Speaking of outfits, consider how your appearance affects sales. If you’re selling a high-end spa-type line, it would benefit you enormously to dress well to reflect your brand’s mission. Otherwise, settle for clean clothes in good condition (no ratty jeans), and make sure your personal cleanliness reflects your soap. Not sure? Look in the mirror – would you be comfortable going to a casual dinner out in your outfit? If the answer is no, rethink how you can make your clothes work for you and your business.
Cash Money (and More!)
Take a Square reader, or something similar, with you. Also known as SquareUp, it’s a little attachment for iPhones and Android phones that allows you to take credit cards on the spot and track your sales right on your phone. Many consumers only carry cards now, and only accepting cash limits your customer base. Square offers two pricing schemes — you can either pay a flat rate per month to use the service or pay per swipe.
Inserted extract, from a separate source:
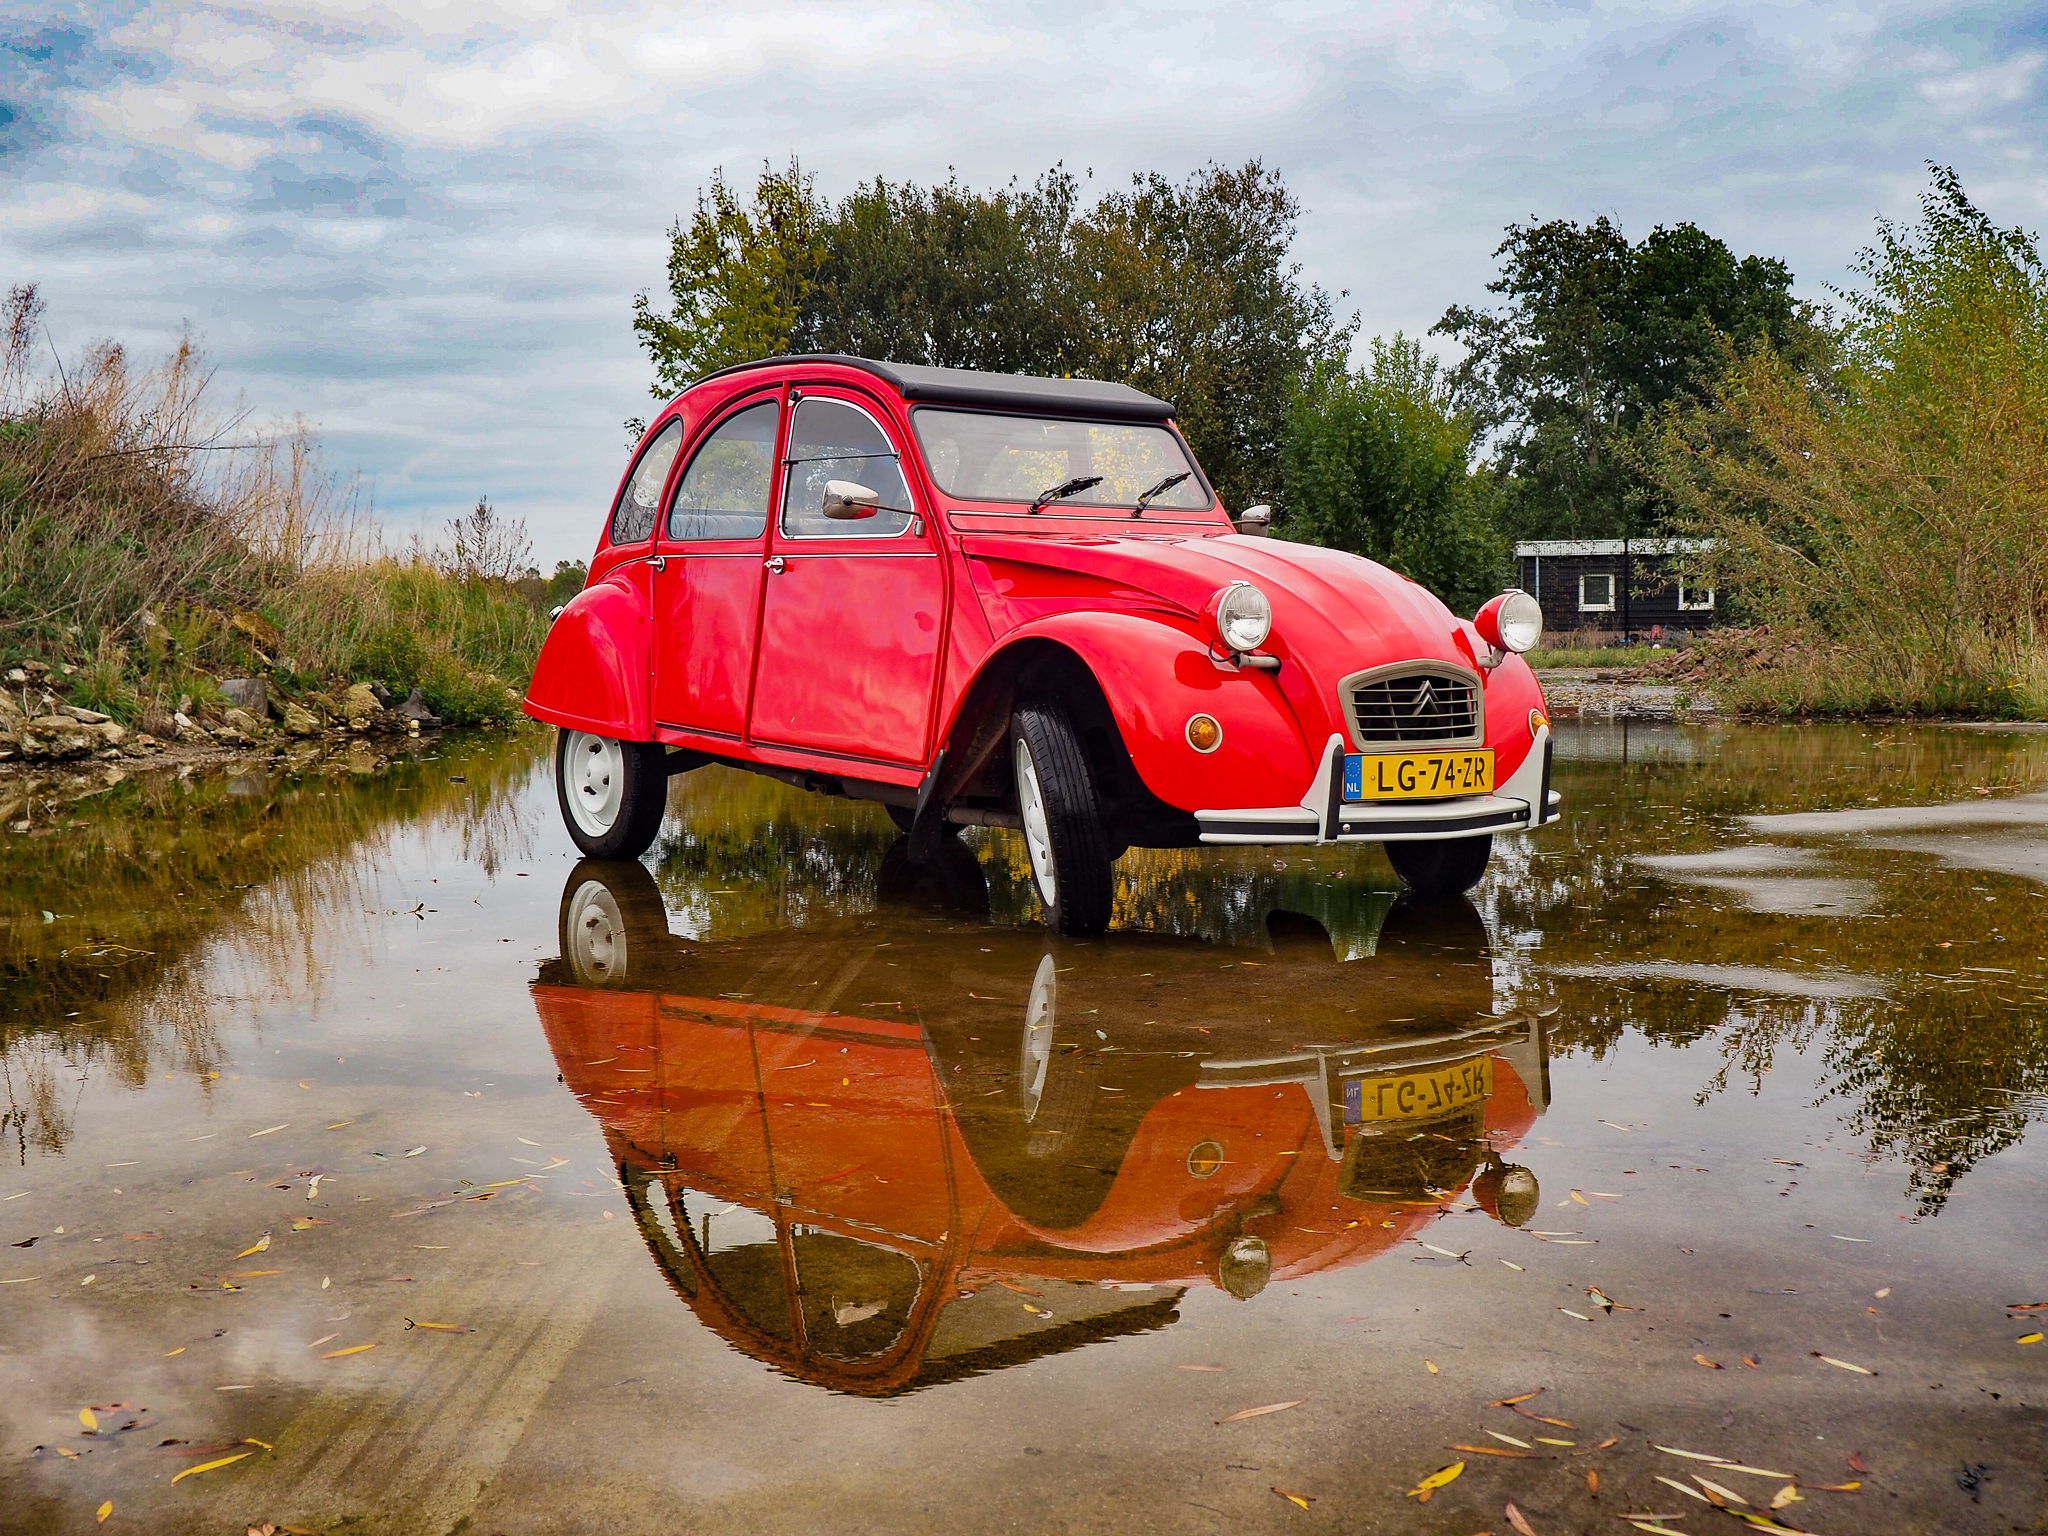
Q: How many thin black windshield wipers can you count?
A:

If you look closely, you can see the little sign advertising Square on Bella’s table. We liked her set up so much that we chose her as our Facebook Photo of the Week winner back in September.
Customer Service is Key
After a decade in customer service, I can tell you that nothing will help your business more than having a positive attitude. No matter what personal or professional issues you may be having, you have to leave them at the door when you are selling to people. That means keeping complaints about everything from your ex to the weather to your health and especially your sales to yourself.
Engage the customer by asking open-ended questions. For example, instead of ‘Do you like candles?’ ask, ‘What are your favorite candle scents to burn?’
Selling to their Needs
To sell effectively, you need to know about your customers before they know about you. So rather than bombarding them with facts (even if you’re proud to be vegan, palm-free, all-natural, or what have you), ask them what issues they might have that your products can address. Use open-ended questions that can’t be answered with yes or no, such as “What kinds of products do you use now? What do you like about them?” versus “Do you like scrubs?” It goes without saying, but listen to their answer before responding.